DATASET CONTENT -
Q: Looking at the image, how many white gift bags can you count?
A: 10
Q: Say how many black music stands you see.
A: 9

==

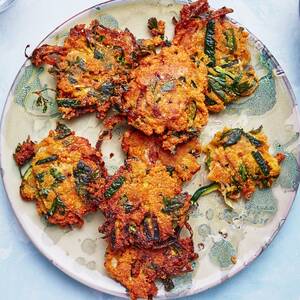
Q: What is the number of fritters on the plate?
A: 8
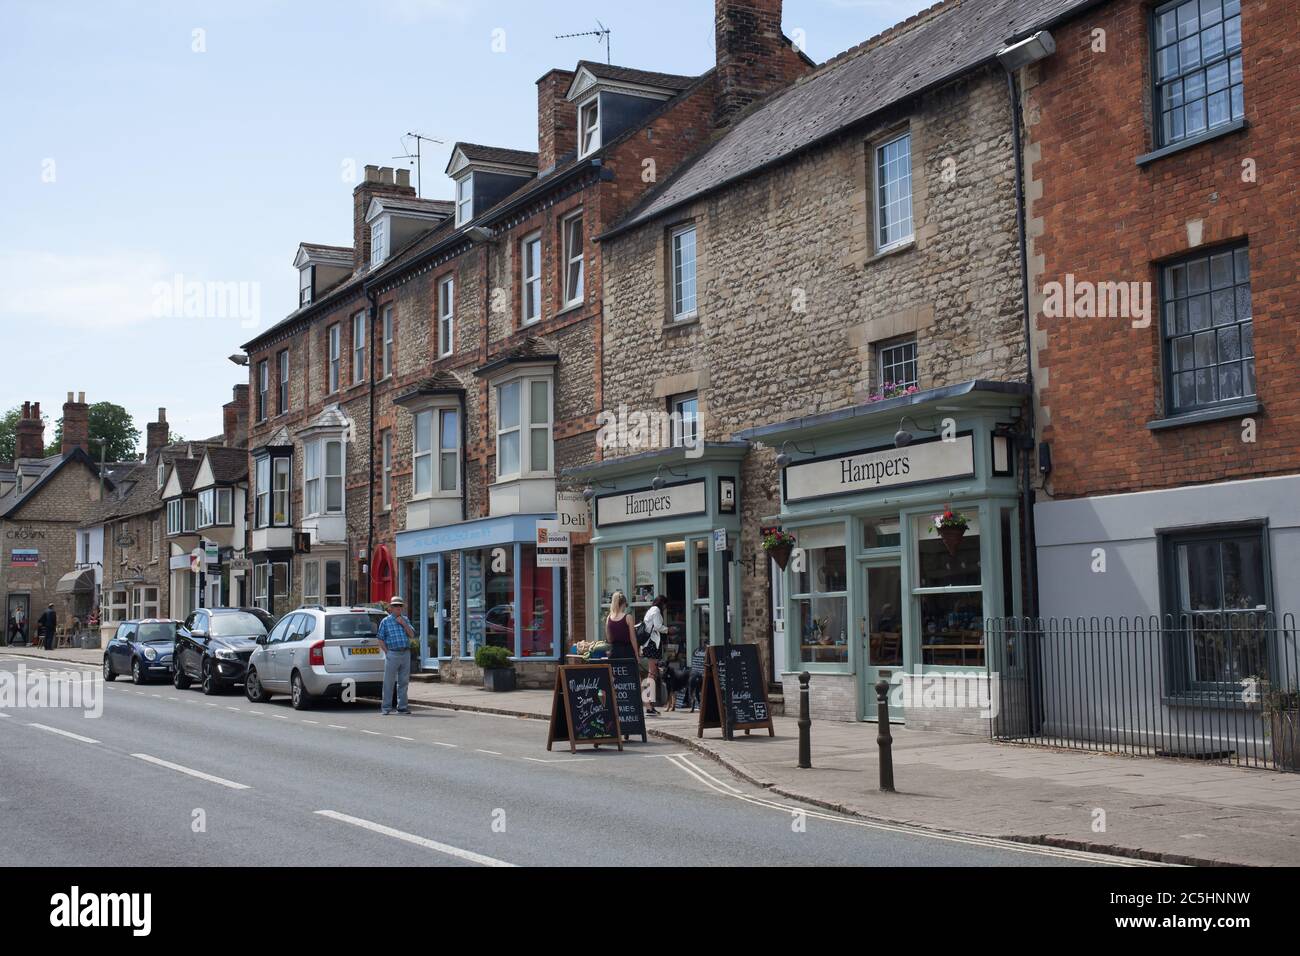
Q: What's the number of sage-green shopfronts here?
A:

ASSIGNMENT -
The lines to return are those holding the string "many" anywhere in the listing above.

EXPECTED OUTPUT -
Q: Looking at the image, how many white gift bags can you count?
Q: Say how many black music stands you see.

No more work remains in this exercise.